(Item enumeration data)
□ □ □ □ □ □ □

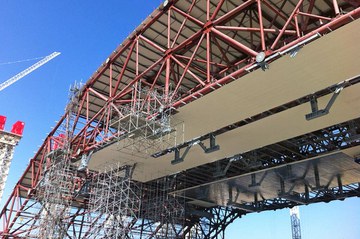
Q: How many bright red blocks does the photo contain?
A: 2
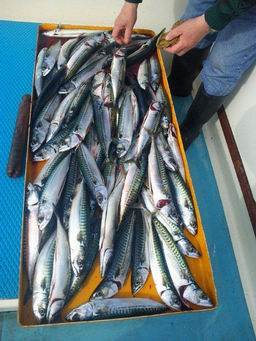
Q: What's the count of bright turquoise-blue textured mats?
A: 1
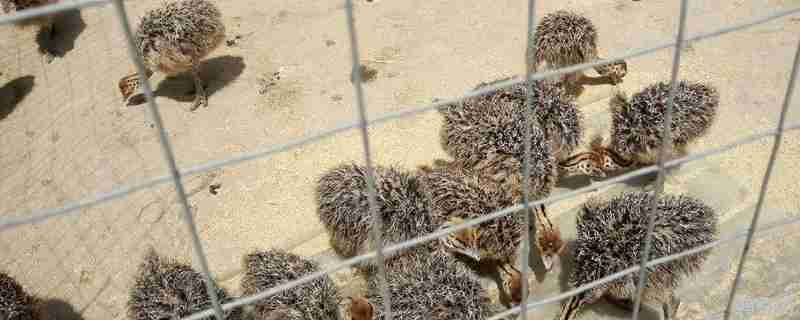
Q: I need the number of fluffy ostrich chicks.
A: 13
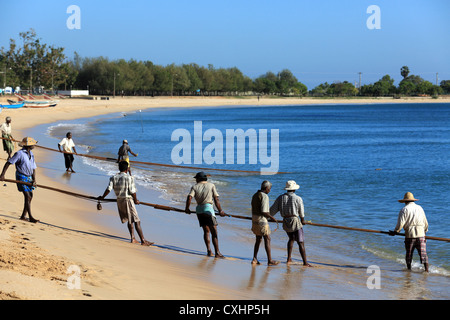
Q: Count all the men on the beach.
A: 9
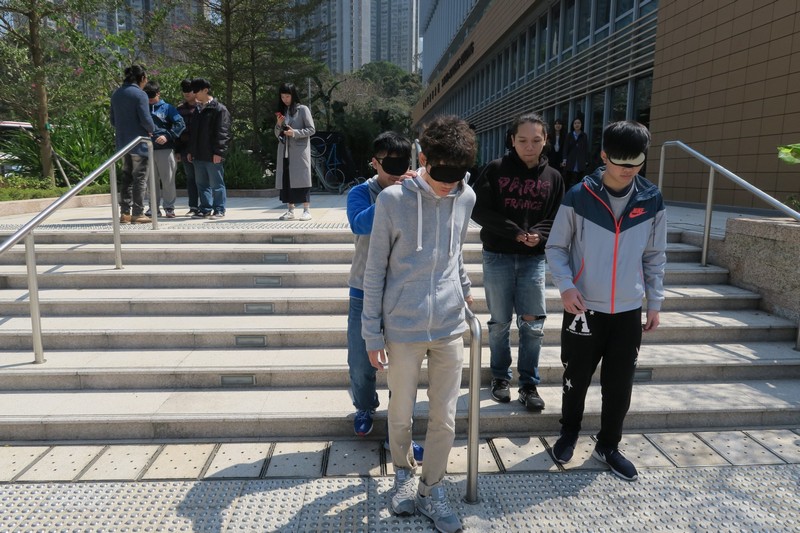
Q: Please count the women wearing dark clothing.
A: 2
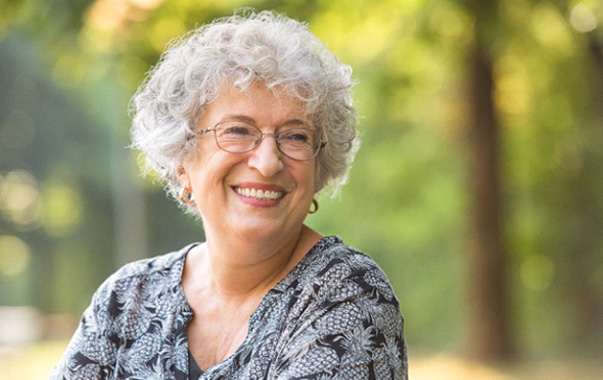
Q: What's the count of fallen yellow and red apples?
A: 0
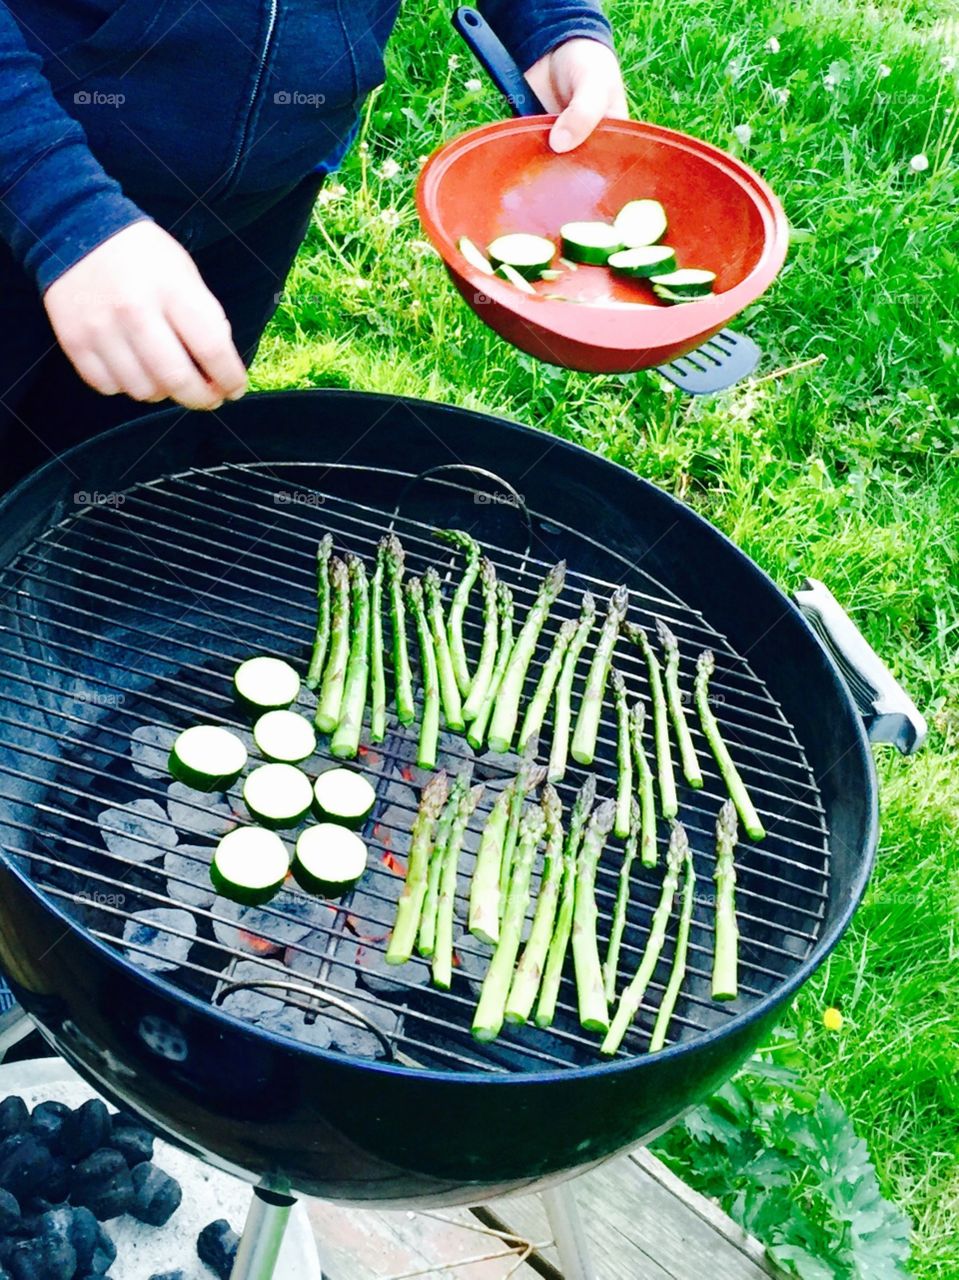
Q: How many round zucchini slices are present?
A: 12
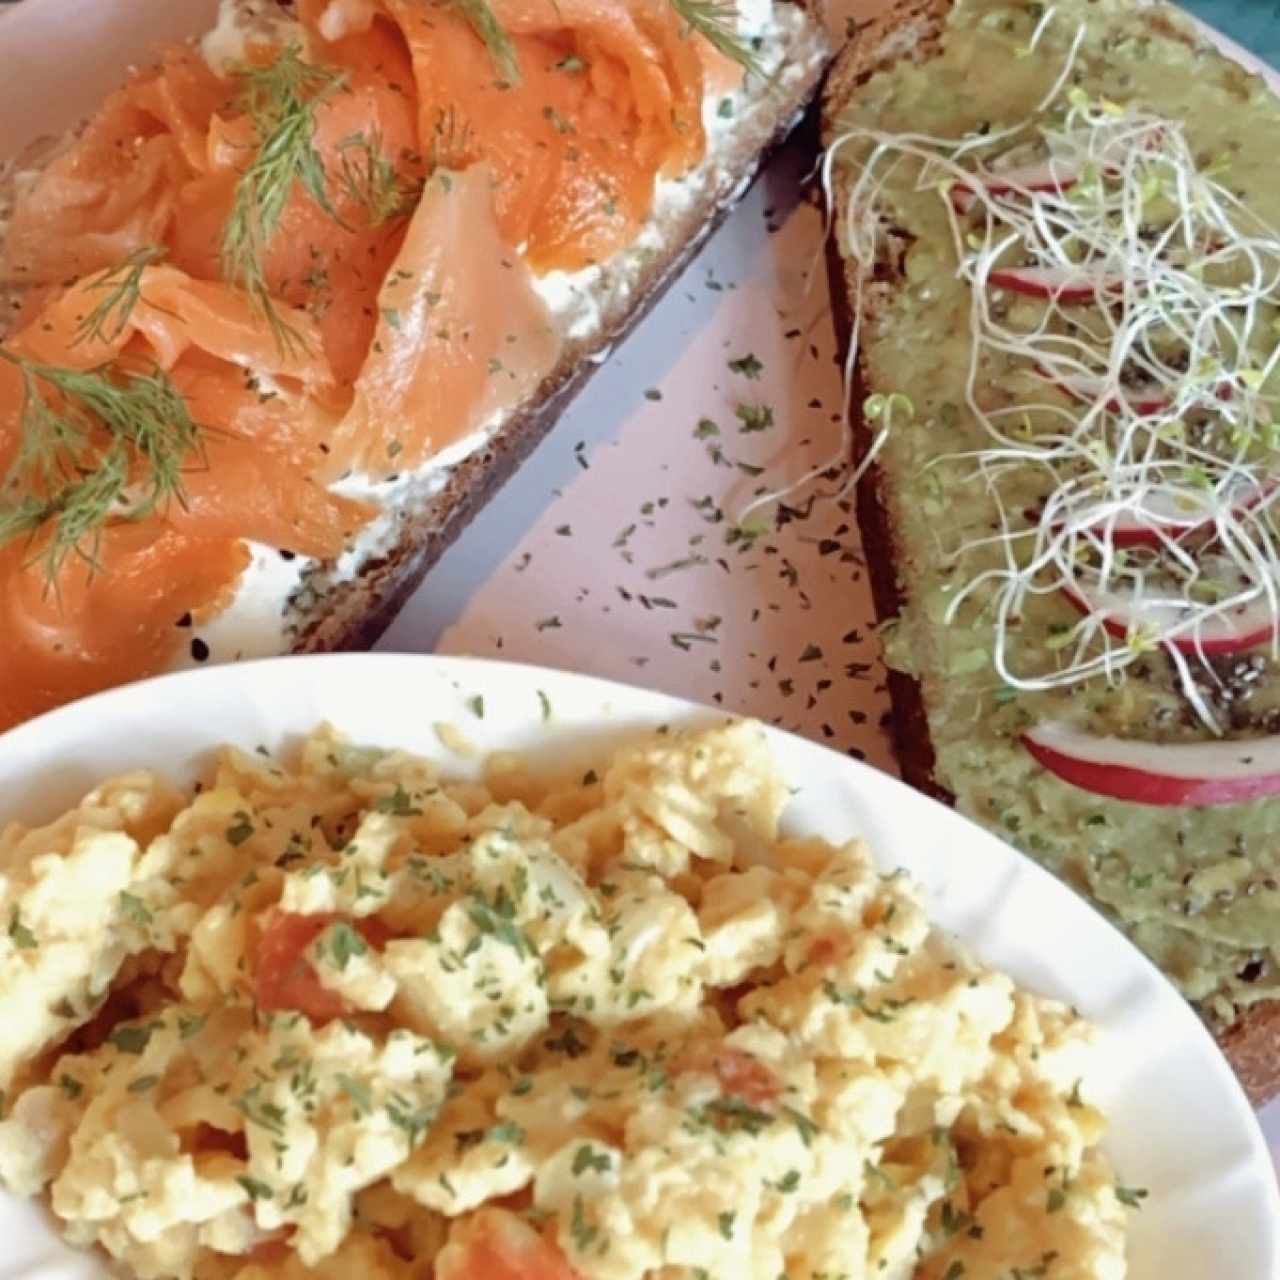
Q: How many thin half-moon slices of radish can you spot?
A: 6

□ □ □ □ □ □ □

Goal of the exercise - Write out each entry exactly as given, omitting any picture.

Output -
Q: How many bright red blocks does the photo contain?
A: 2
Q: What's the count of bright turquoise-blue textured mats?
A: 1
Q: I need the number of fluffy ostrich chicks.
A: 13
Q: Count all the men on the beach.
A: 9
Q: Please count the women wearing dark clothing.
A: 2
Q: What's the count of fallen yellow and red apples?
A: 0
Q: How many round zucchini slices are present?
A: 12
Q: How many thin half-moon slices of radish can you spot?
A: 6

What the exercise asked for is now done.